→ **What you need to do**:
Write out the data word for word and drop any picture you find.
--- Task inputs Enclosed Below ---
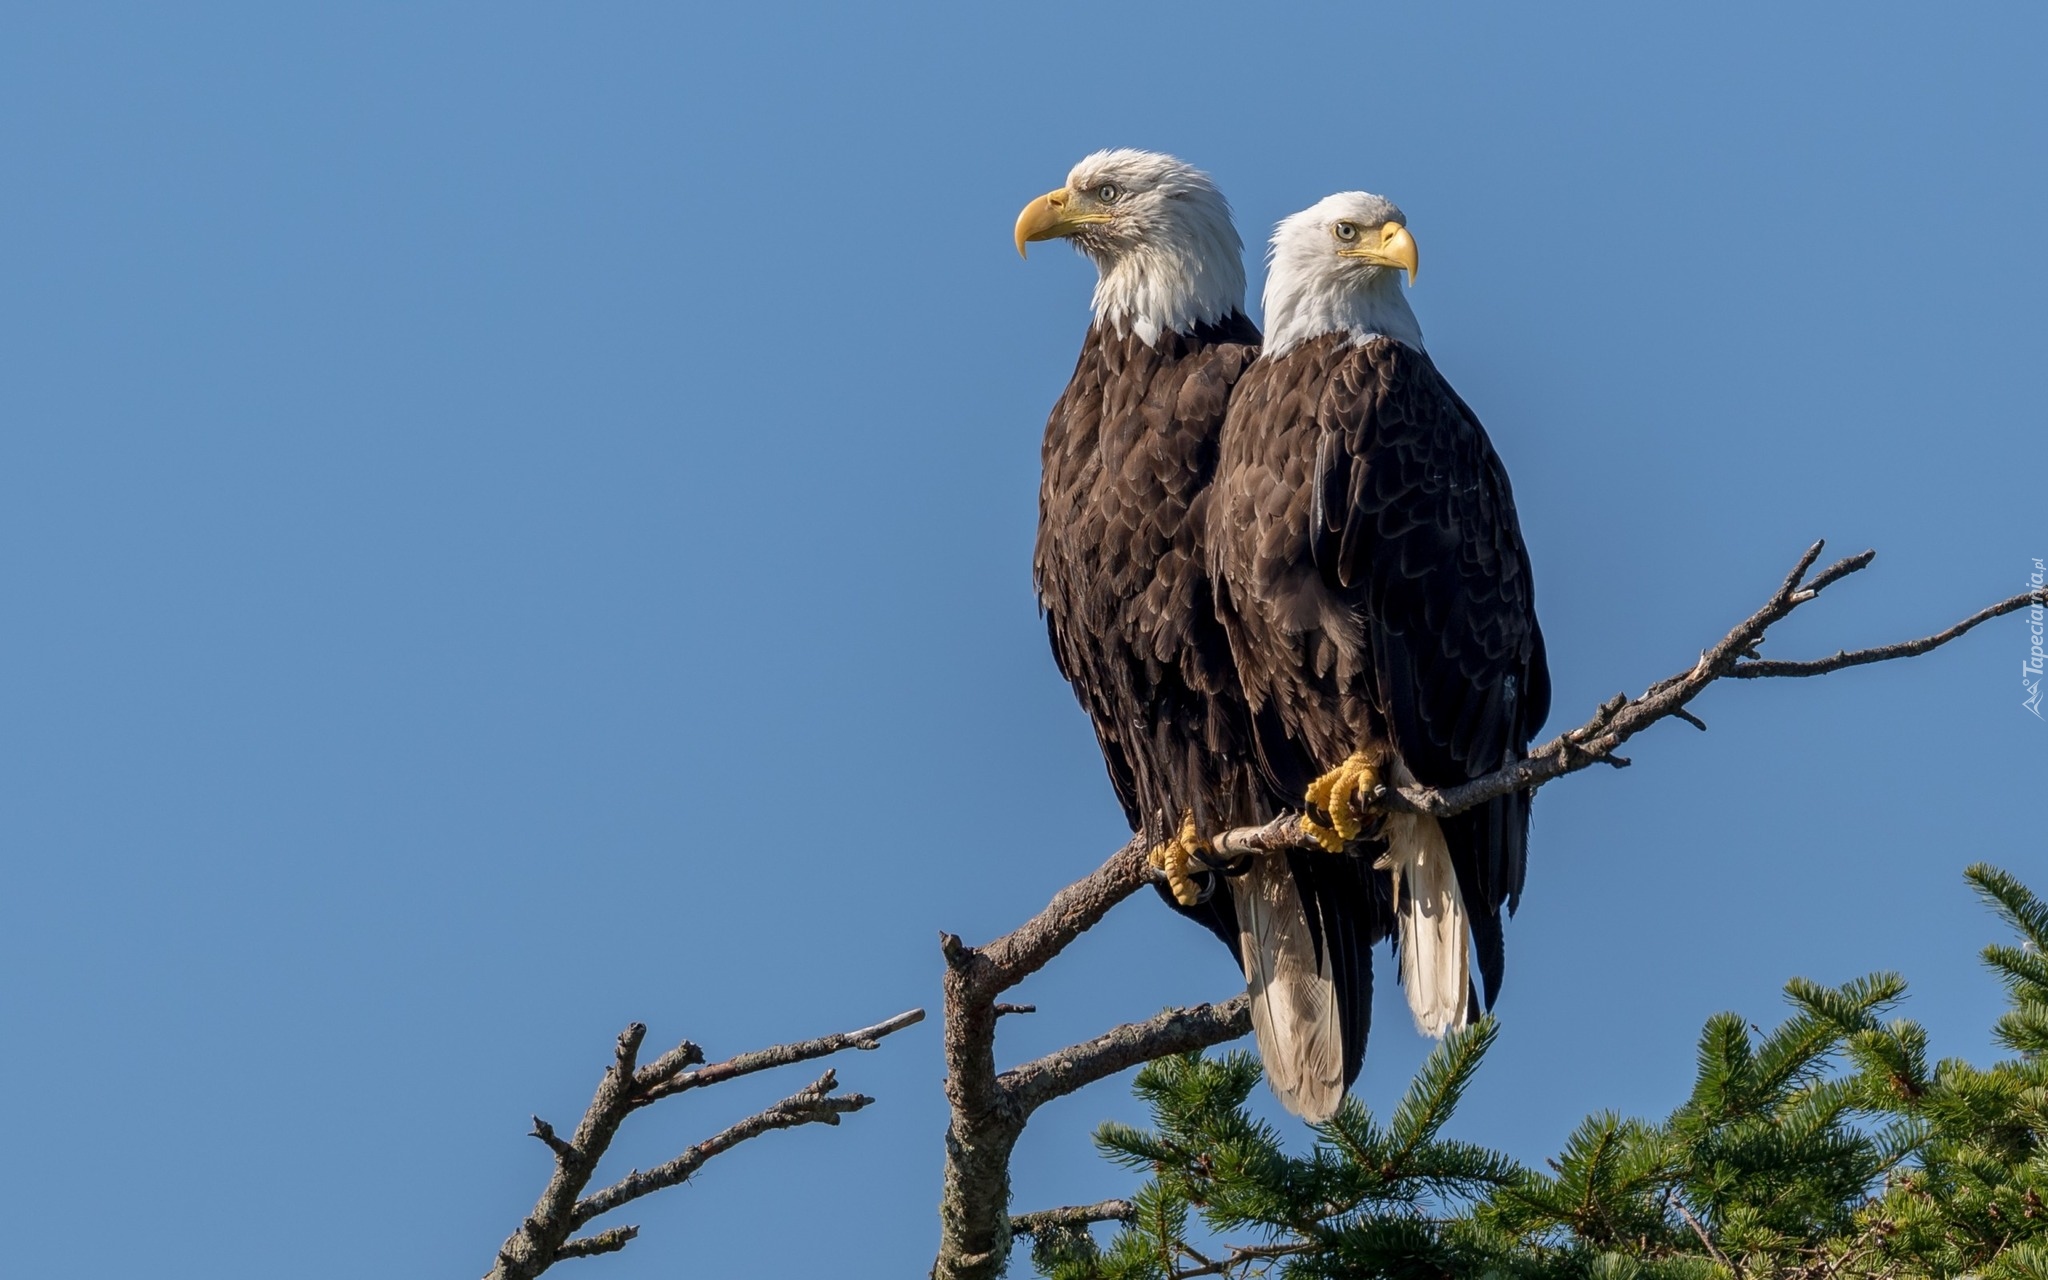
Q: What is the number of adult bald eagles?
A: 2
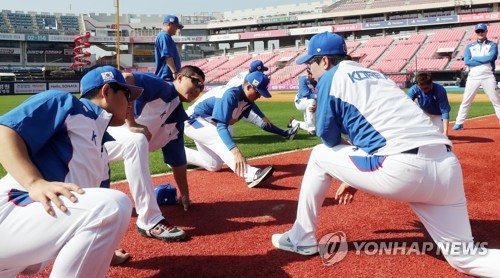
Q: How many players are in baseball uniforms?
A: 9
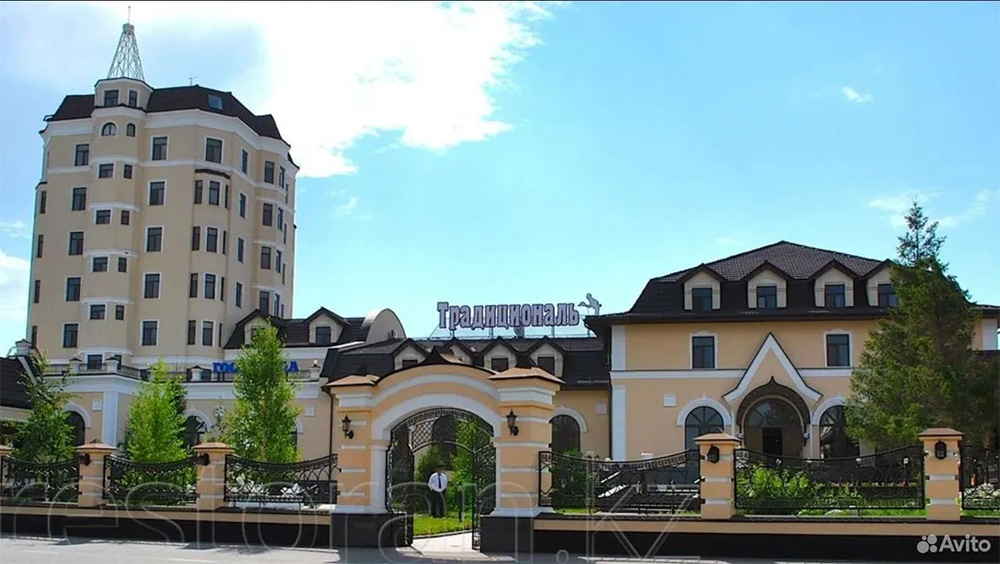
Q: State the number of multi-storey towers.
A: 1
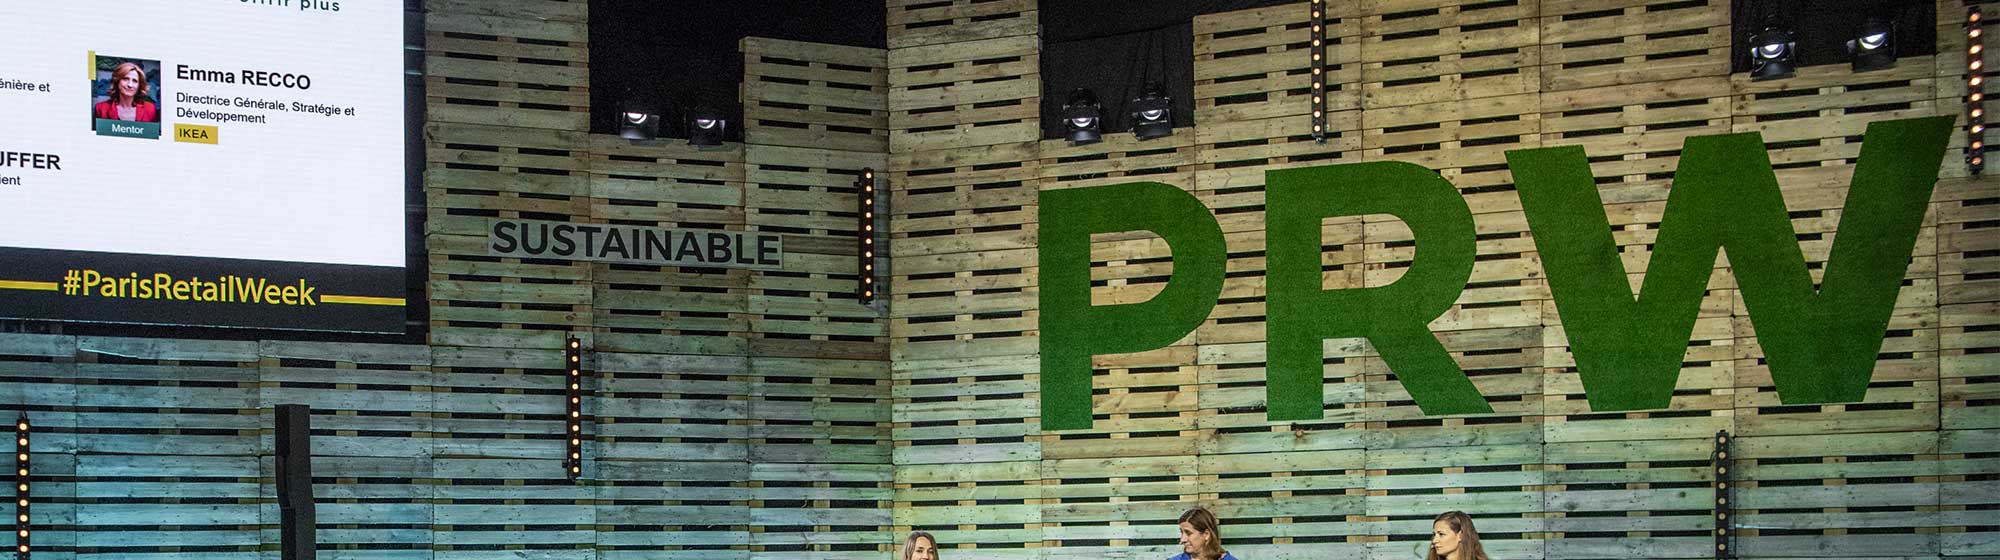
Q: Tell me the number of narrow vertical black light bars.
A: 6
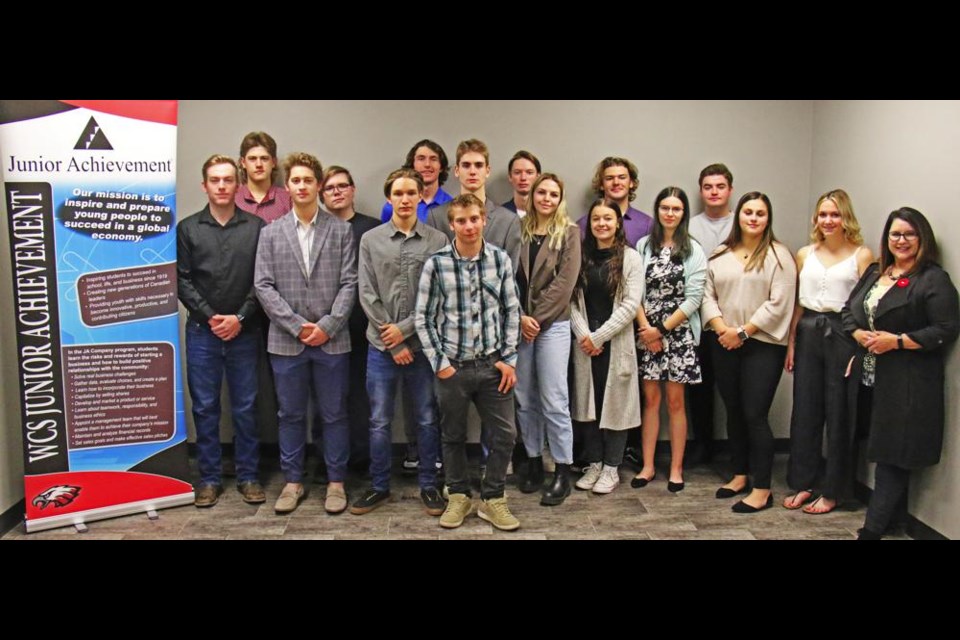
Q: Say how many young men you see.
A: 11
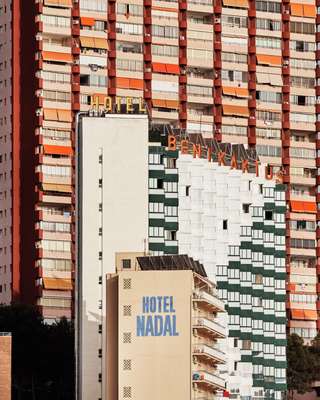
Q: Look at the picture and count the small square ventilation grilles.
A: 5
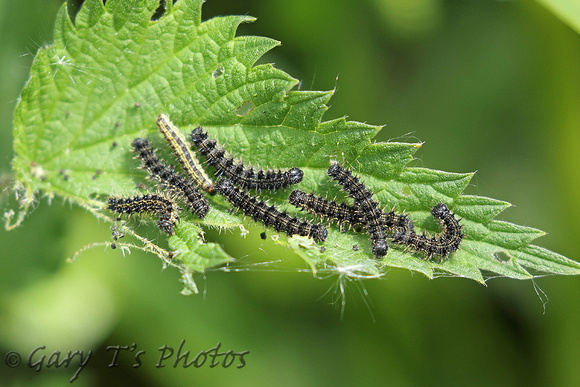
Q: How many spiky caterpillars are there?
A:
--- End of Enclosed Task inputs ---
→ **Result of this task**:
Q: What is the number of adult bald eagles?
A: 2
Q: How many players are in baseball uniforms?
A: 9
Q: State the number of multi-storey towers.
A: 1
Q: Tell me the number of narrow vertical black light bars.
A: 6
Q: Say how many young men you see.
A: 11
Q: Look at the picture and count the small square ventilation grilles.
A: 5
Q: How many spiky caterpillars are there?
A:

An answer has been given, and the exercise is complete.